#### [PROBLEM REQUIREMENTS]
Leave out the pictures and restate every entry word for word.

** DATA PROVIDED follows **

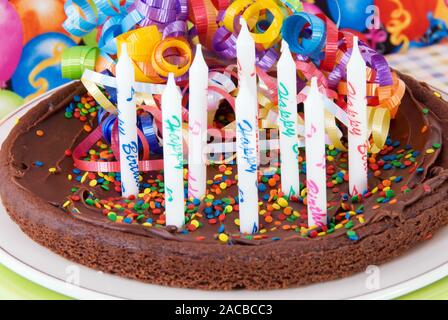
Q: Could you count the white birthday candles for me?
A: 8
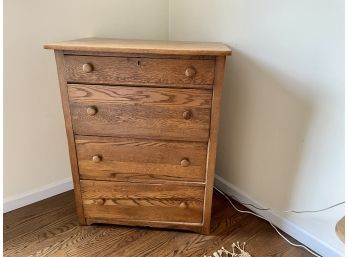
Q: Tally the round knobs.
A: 8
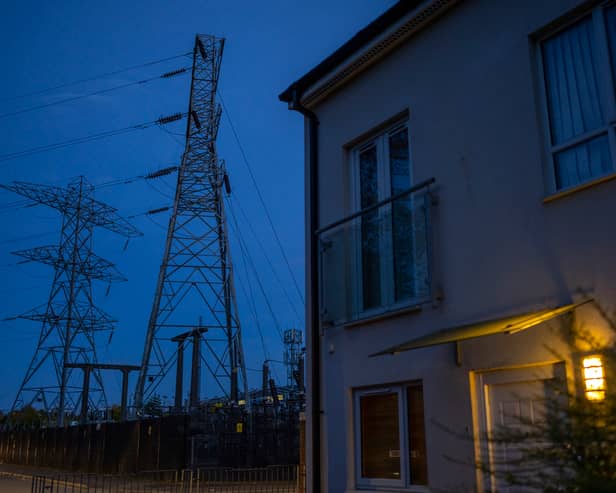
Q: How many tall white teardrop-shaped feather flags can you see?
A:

** End of DATA PROVIDED **

#### [SOLUTION]
Q: Could you count the white birthday candles for me?
A: 8
Q: Tally the round knobs.
A: 8
Q: How many tall white teardrop-shaped feather flags can you see?
A:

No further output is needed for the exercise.